Grenoble, Echirolles, Seyssinet-Pariset dans le viseur

Les communes concernées sont Grenoble et les villes limitrophes d’Echirolles et Seyssinet-Pariset, auxquelles s’ajoute la métropole de Grenoble, toutes à majorité de gauche, qui ont fait part dans un communiqué commun de leur «stupeur» face à cette décision visant selon elles des congés «innovants» et «en faveur de l’égalité femmes-hommes». Citée par France 3 Régions, la maire PCF d’Echirolles, Amandine Demore, se dit estomaquée : «Ma mâchoire est tombée quand j’ai lu le courrier de la préfecture.»

La ville de Grenoble a reçu un référé suspensif concernant le congé «deuxième parent» au tribunal administratif pour le 4 février, et la métropole est également visée par un référé suspensif pour les trois congés (menstruel, deuxième parent, IVG) adoptés en décembre, détaillent les intéressées. Quant aux communes d’Echirolles et de Seyssinet-Pariset, elles ont reçu de la part de la préfecture «une demande d’abrogation “sans délai” de leurs délibérations concernant le congé menstruel».

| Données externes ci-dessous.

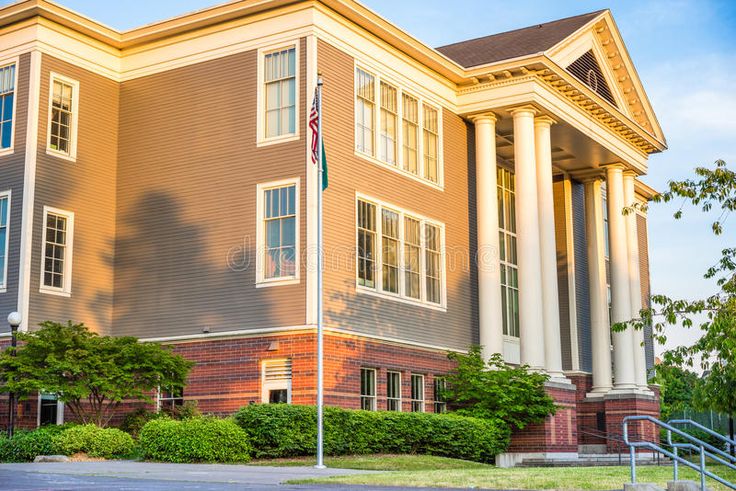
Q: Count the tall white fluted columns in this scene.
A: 6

Echec d’une proposition de loi au Sénat en février 2024

«Comment le Président et son gouvernement peuvent-ils prétendre que l’égalité femmes-hommes est une grande cause des quinquennats ?» s’indignent les maires et le président des quatre entités. «Le seul motif de ces actions préfectorales semble relever d’une vision dogmatique d’une durée du travail effectif sacralisée à 1 607 heures par an», déplorent-ils. Les maires et la métropole demandent au gouvernement de «se positionner nationalement» sur la question et de «ne pas freiner les avancées sociales et les initiatives locales impulsées par les collectivités territoriales».

L’Espagne, plusieurs collectivités, dont les villes de Strasbourg ou la région Nouvelle-Aquitaine, et des entreprises ont mis en place depuis deux ans des congés menstruels, mais une proposition de loi sur le sujet a échoué au Sénat en février dernier.